Leaving out the pictures, retype exactly the lines from the one holding "Q: How many red pots does this picture show?" through the end of the material.
### Data for this task ###
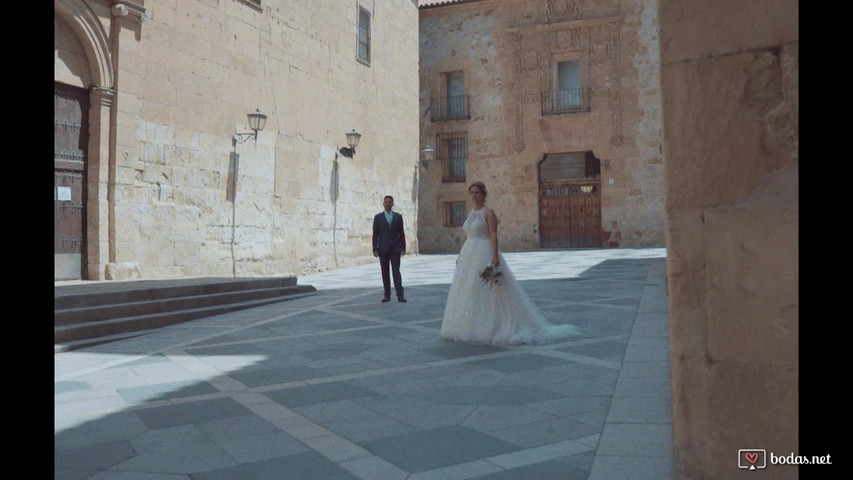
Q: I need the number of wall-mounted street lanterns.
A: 3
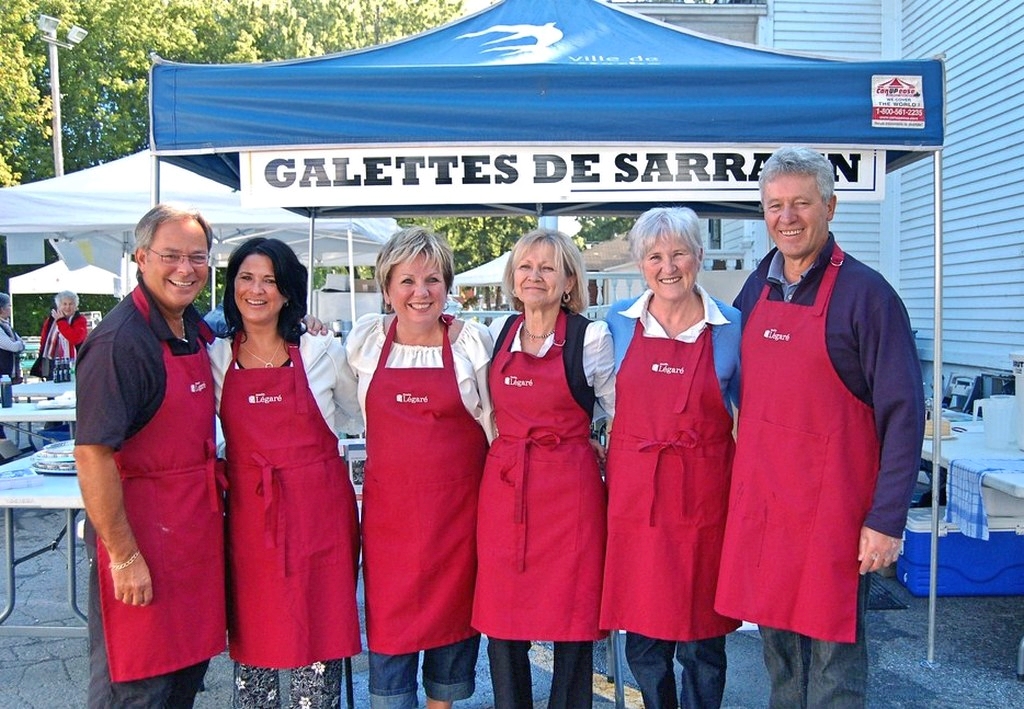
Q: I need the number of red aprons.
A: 6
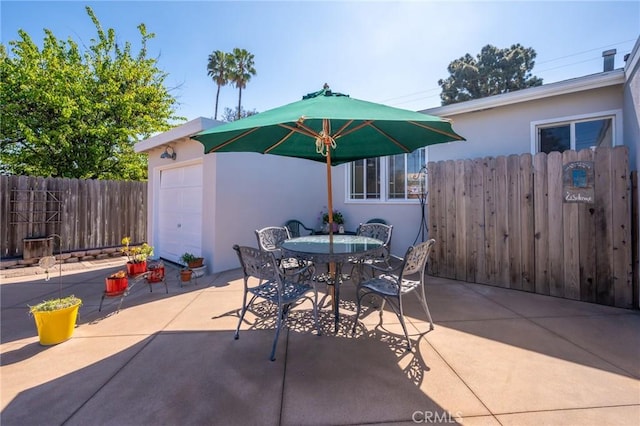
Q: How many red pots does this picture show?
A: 3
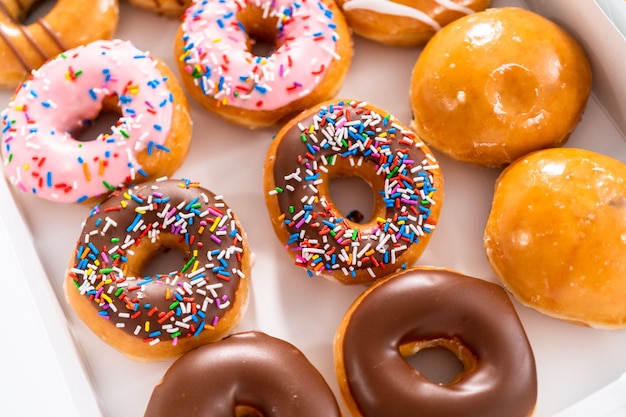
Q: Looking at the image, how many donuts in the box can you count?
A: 11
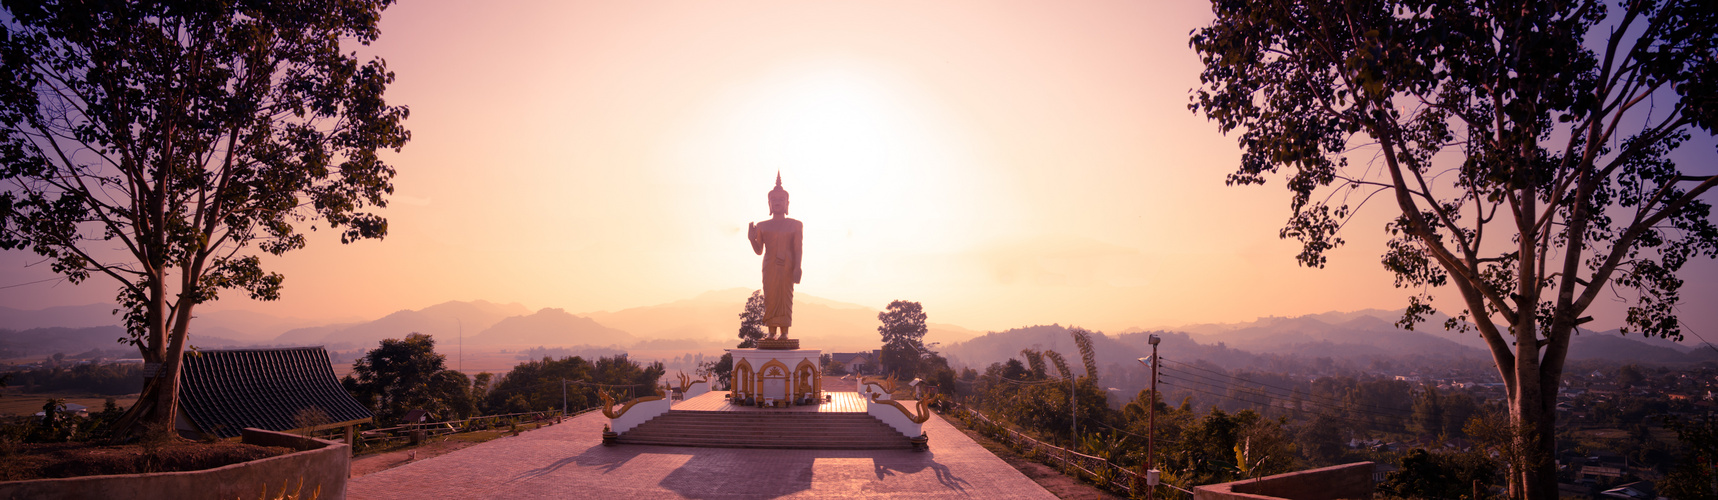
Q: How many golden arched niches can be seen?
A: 3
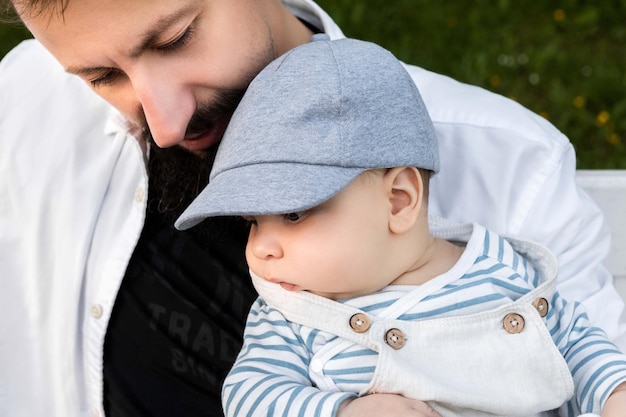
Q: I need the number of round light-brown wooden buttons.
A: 4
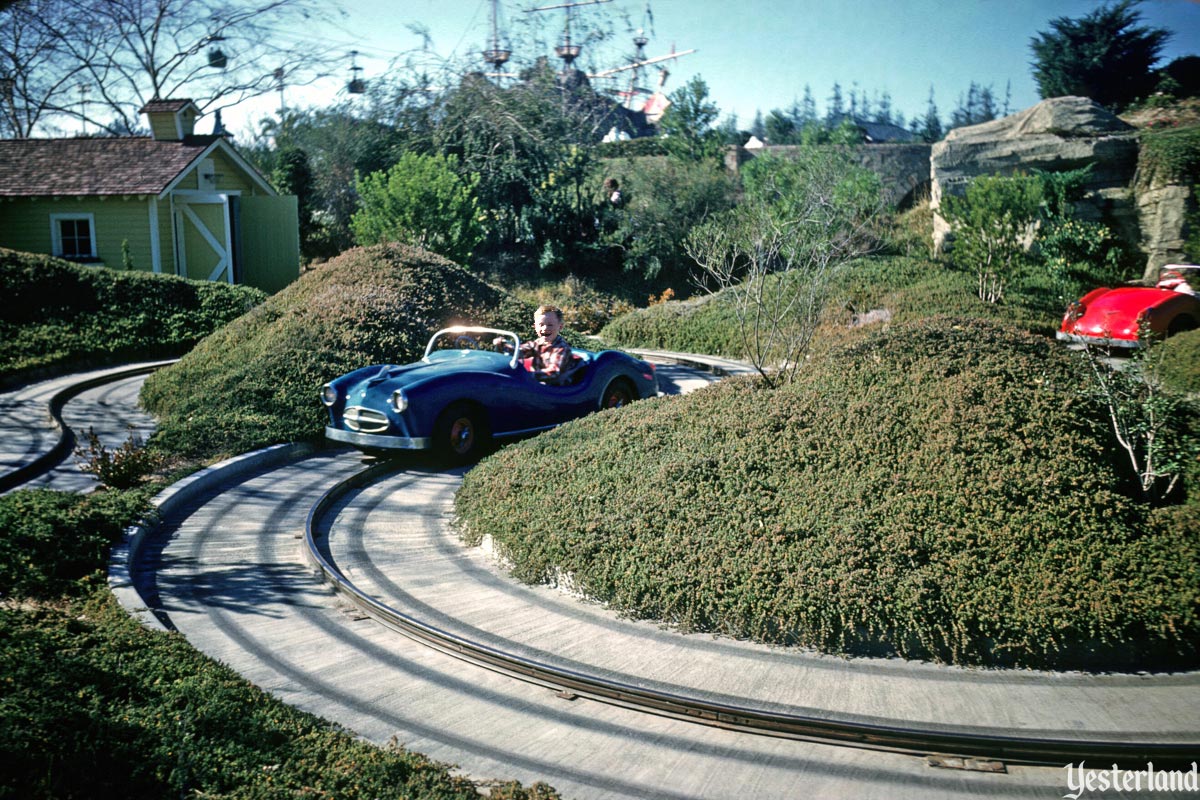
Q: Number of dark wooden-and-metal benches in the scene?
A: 0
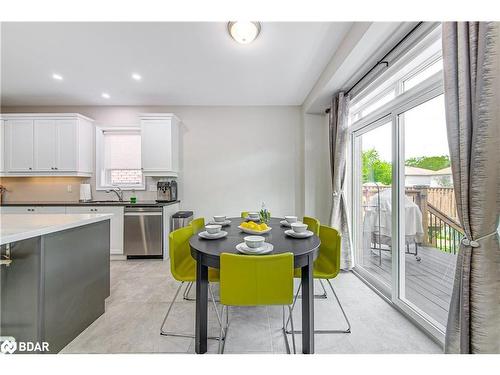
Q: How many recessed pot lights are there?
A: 3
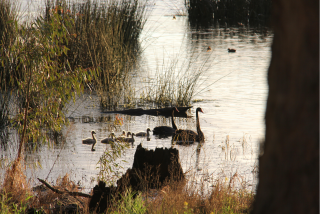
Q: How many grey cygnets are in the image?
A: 6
###
Answer to this task:
Q: How many red pots does this picture show?
A: 3
Q: Looking at the image, how many donuts in the box can you count?
A: 11
Q: How many golden arched niches can be seen?
A: 3
Q: I need the number of round light-brown wooden buttons.
A: 4
Q: Number of dark wooden-and-metal benches in the scene?
A: 0
Q: How many recessed pot lights are there?
A: 3
Q: How many grey cygnets are in the image?
A: 6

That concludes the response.